Regular UNDP programming includes projects in the sector of credit in which the participation of women is encouraged.
1. Question: Why do you find a television set and video recorder in the house with no flushing toilet? Answer: Only because there is no instalment purchase plan for a flushing toilet (and what serious lending institution would advance credit for one?)
2. "We were all women...they were patient and explained everything and helped us to fill the forms...Before, if we went to the big banks in our dirty saris, they treated us badly...so next time one borrowed a sari from a friend, then they said 'your sari is worth a lot of money, why do you want a loan?'...So either way we could not win. Here they do not ask about our business enterprise, what we will do with the loan and how we can repay..."

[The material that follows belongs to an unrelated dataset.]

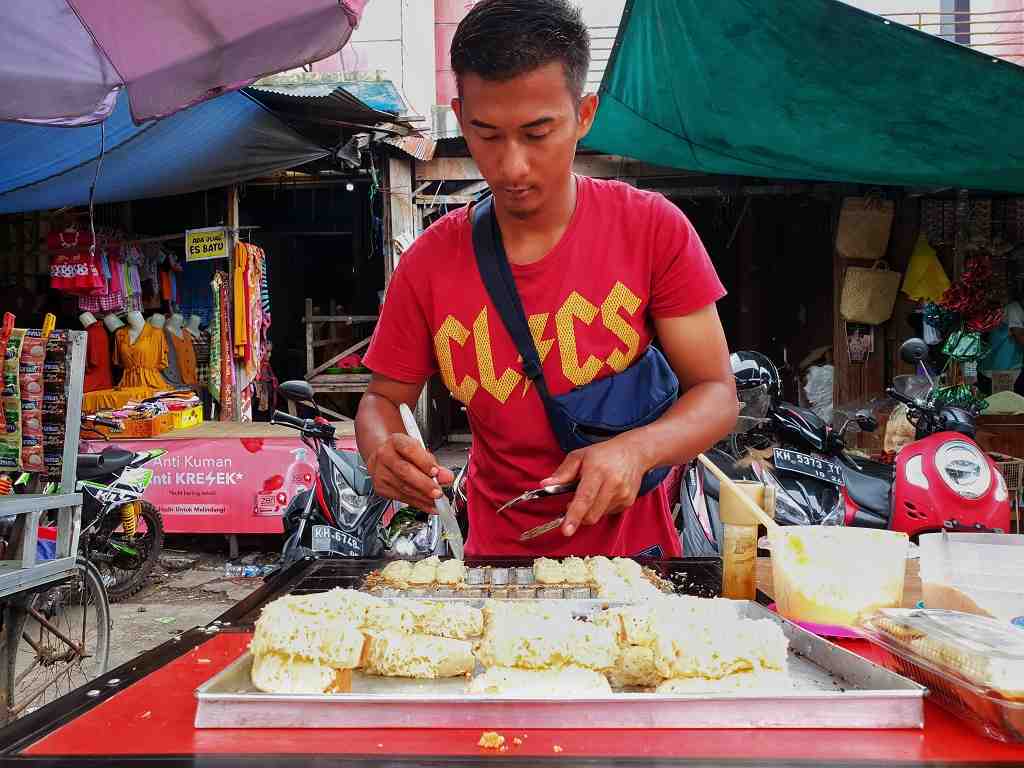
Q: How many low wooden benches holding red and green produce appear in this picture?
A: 1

3. What most poor women would like is a convenient savings plan, where her small and irregular savings from her informal income would enable her to obtain small loans for whatever she needs a loan for -- a house, school fees for children, or something quite less inexpensive but for which she is unable to raise the money in one go.
4. There are now many successful credit schemes from which experience can be drawn. What is needed is the recognition of the special problems of women in acquiring finance her needs and the political will to do something about it. Also the involvement of women in relevant policy-making, decision-making and the provision of training and information.